We often recommend this last method to our customers who come to us seeking squirrel prevention advice. The peppermint oil won’t damage or discolor genuine POLYWOOD lumber. Plus, squirrels are averse to its scent and taste.

7. Unpleasant Noises

Squirrels are sensitive to sound, so loud music or a barking dog will help keep them out of your yard. Additionally, the presence of a pet is enough to keep rodents away. This gives another reason to entertain alfresco or take Fido out to play.

8. Maintained Landscaping

Squirrels use trees to access your roof, and they’ll take cover in bushes when predators are near. Trim tree branches, clean up shrubbery, and keep your gardens tidy, so squirrels have no place to hide near your home.

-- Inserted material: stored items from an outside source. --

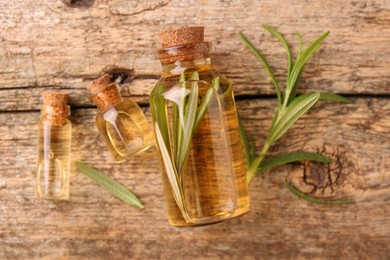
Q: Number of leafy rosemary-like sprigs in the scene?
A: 2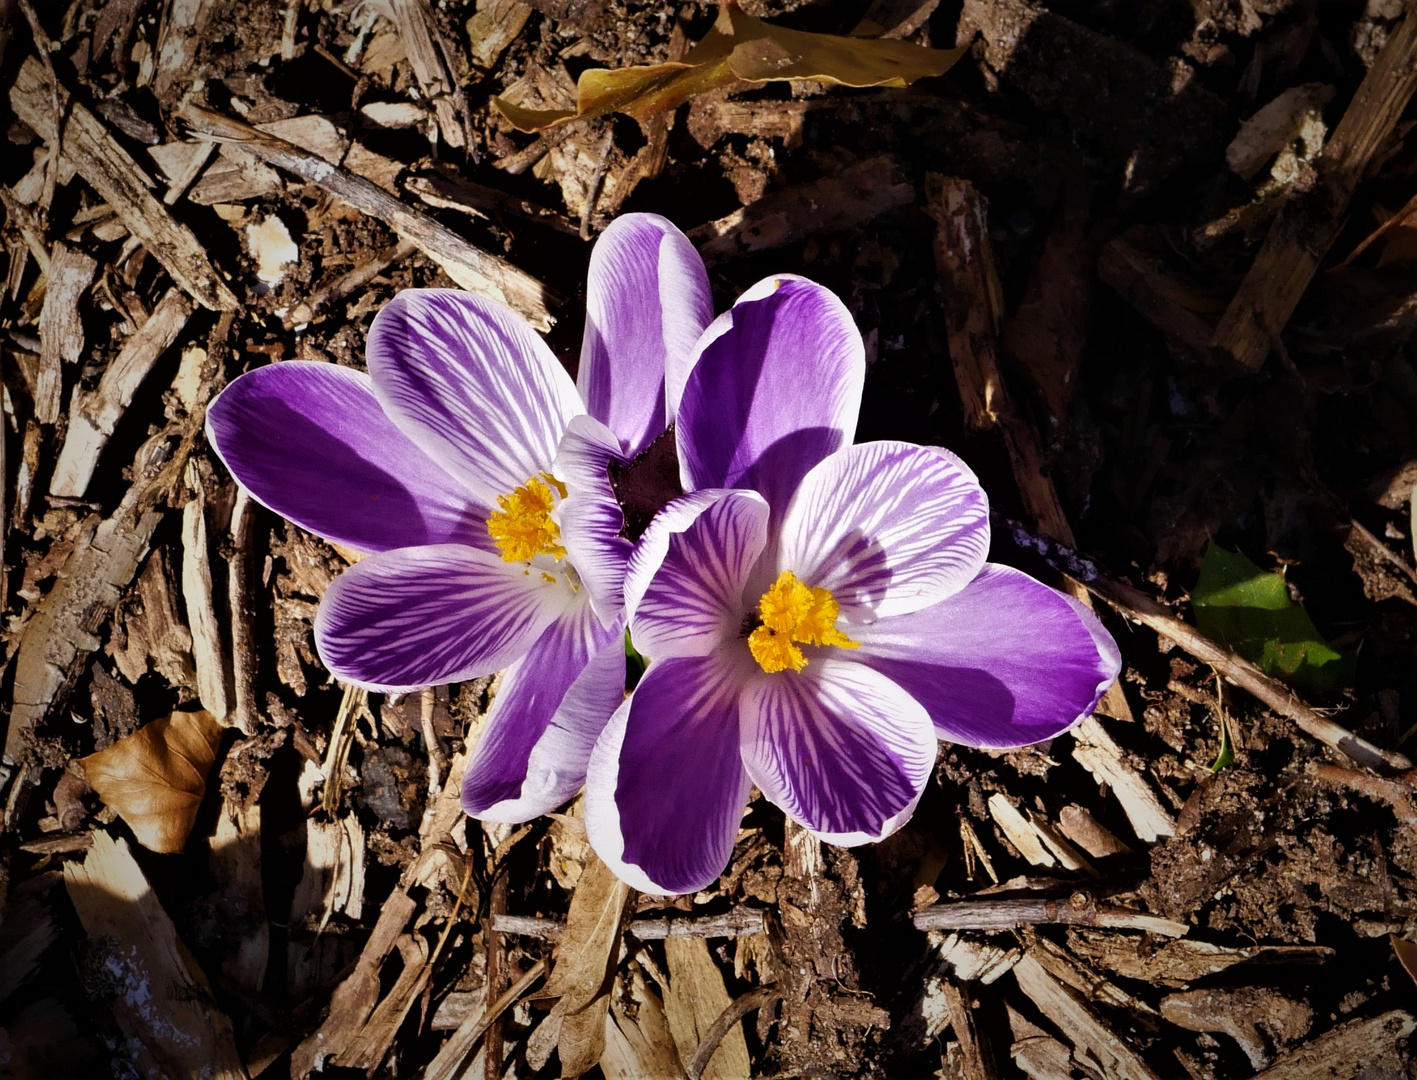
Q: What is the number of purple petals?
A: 12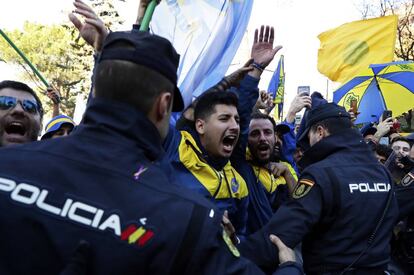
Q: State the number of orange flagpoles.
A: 0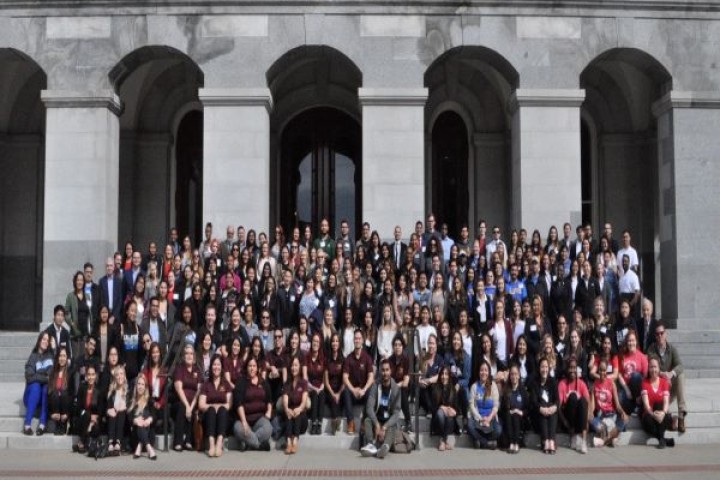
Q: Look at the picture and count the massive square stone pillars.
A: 5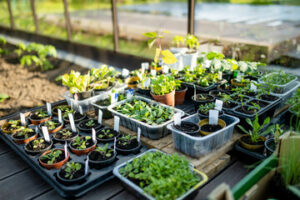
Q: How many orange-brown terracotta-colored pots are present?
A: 7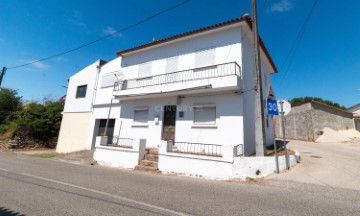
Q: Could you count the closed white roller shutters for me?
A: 6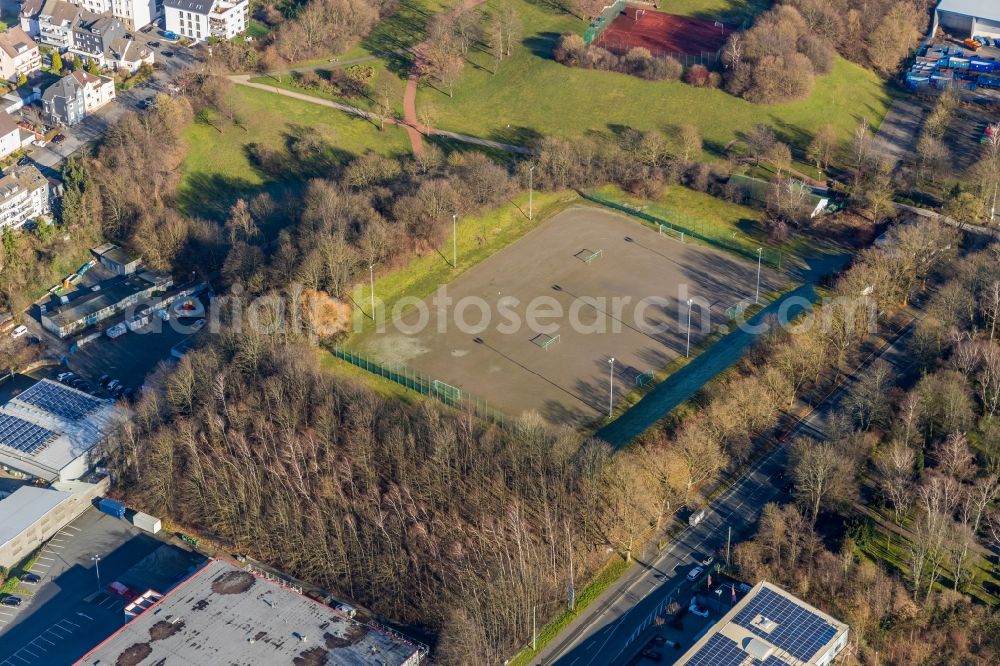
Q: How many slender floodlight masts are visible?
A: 6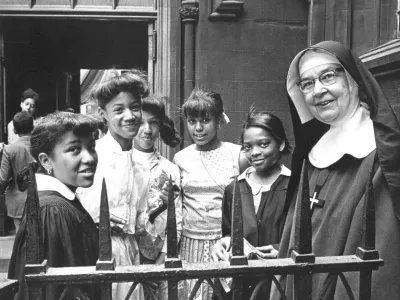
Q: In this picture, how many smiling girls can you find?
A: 5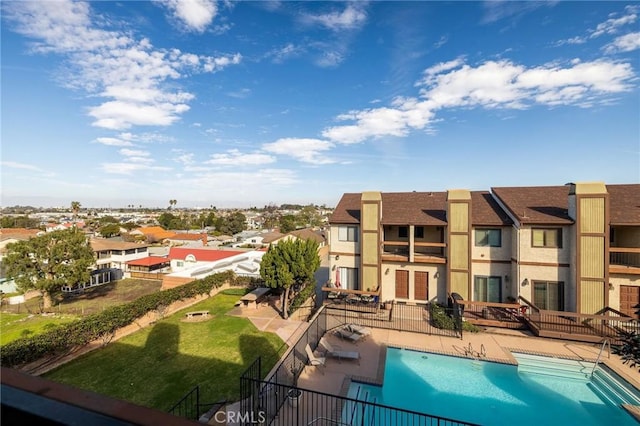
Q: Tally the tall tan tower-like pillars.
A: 3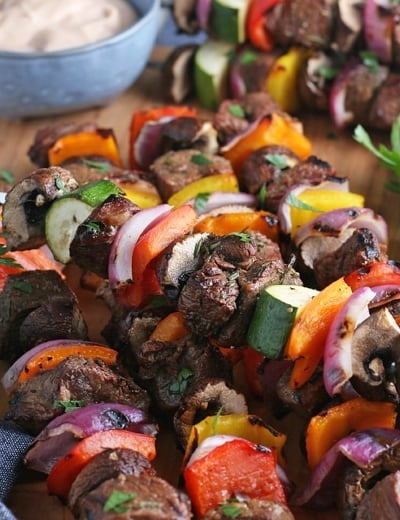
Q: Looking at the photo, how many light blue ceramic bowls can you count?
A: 1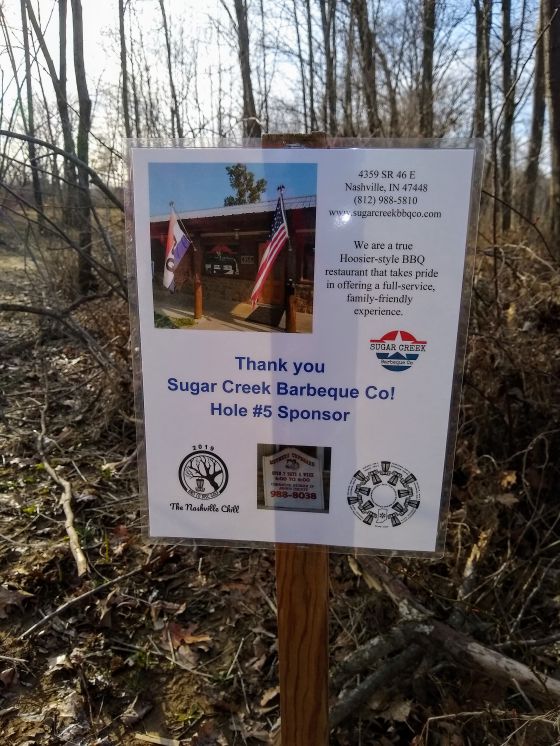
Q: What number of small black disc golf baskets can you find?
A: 14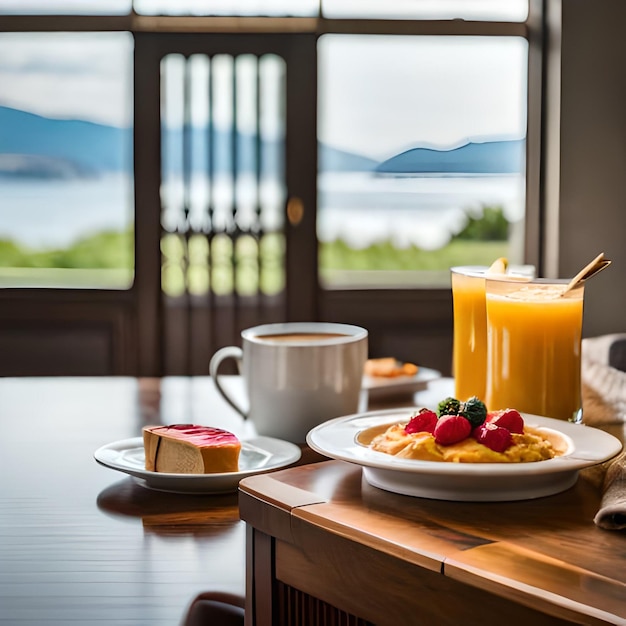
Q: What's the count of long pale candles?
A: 0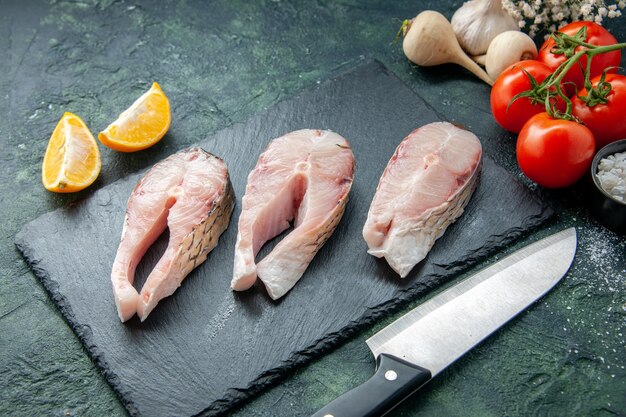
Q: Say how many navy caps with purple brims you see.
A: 0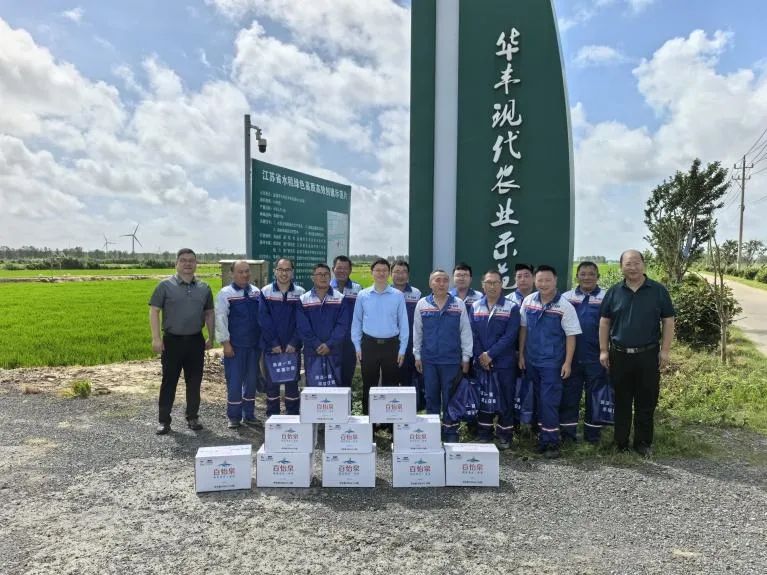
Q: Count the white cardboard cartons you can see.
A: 10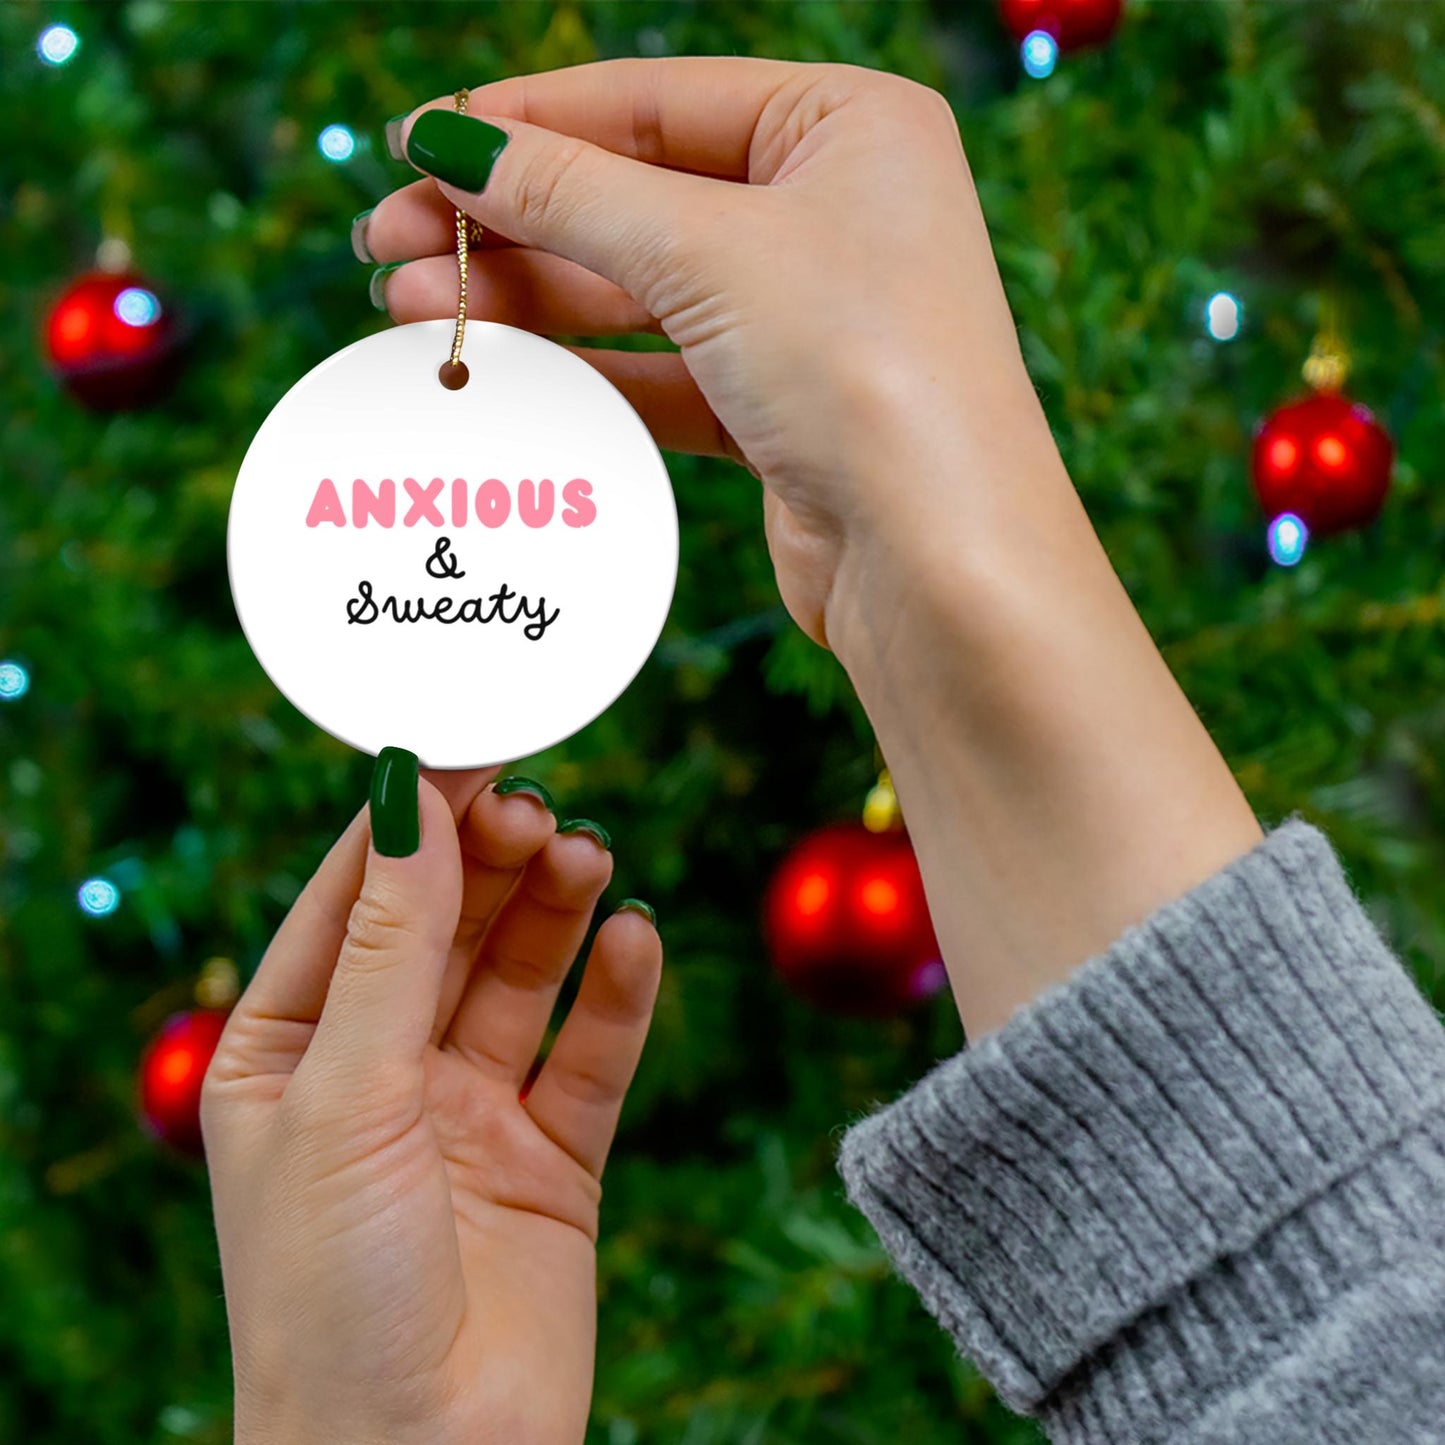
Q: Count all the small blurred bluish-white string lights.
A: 8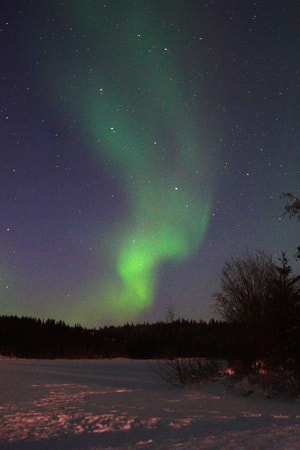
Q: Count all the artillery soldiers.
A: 0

9. Squirrel-Repelling Plants

Use Plants to Deter Squirrels

The following plants pull double duty as aesthetic enhancements and pest repellents:

  1. Geraniums
  2. Alliums
  3. Mint
  4. Catnip
  5. Hyacinths
  6. Daffodils 
  7. Marigolds
  8. Rosemary

Place these plants near anything squirrels see as food sources or nest materials like flower beds, vegetable gardens, and outdoor lounge furniture.

10. Physical Barriers

Place chicken wire, rabbit fencing, or hardware cloth over and around your vegetable garden to block any entry points for ground squirrels, mice, and other animals. You can also try growing your plants in a greenhouse.


FAQs

Does feeding squirrels keep them away?

You may have heard that feeding squirrels will keep them away from bird feeders, vegetable gardens, and other outdoor items. The idea is that if you give them food and nest fodder, they’ll be satisfied and leave your home alone. Unfortunately, this notion doesn’t work in practice. What actually happens is they take what you give and come back for more—and bring their friends. If you don’t have a meal ready for them, they’ll head straight for the bird food and vegetable patch.

Are squirrels dangerous?

Squirrels aren’t aggressive by nature, so they aren’t considered dangerous. If you approach one, it will most likely run away—but don’t go testing fate. On rare occasions, cornered or wounded squirrels have been known to bite and scratch to protect themselves. Not only can this lead to injuries, but it can also lead to the transmission of zoonotic diseases (ailments that can spread from animals to people), which can make you very sick. 

Does live trapping squirrels work?

Live trapping and relocating squirrels is not a permanent or humane pest control solution. Taking them out of their natural habitats separates adults from their young and increases their risk of death. Beyond that, if you don’t relocate squirrels far enough away, they’ll find their way back and perpetuate your problems.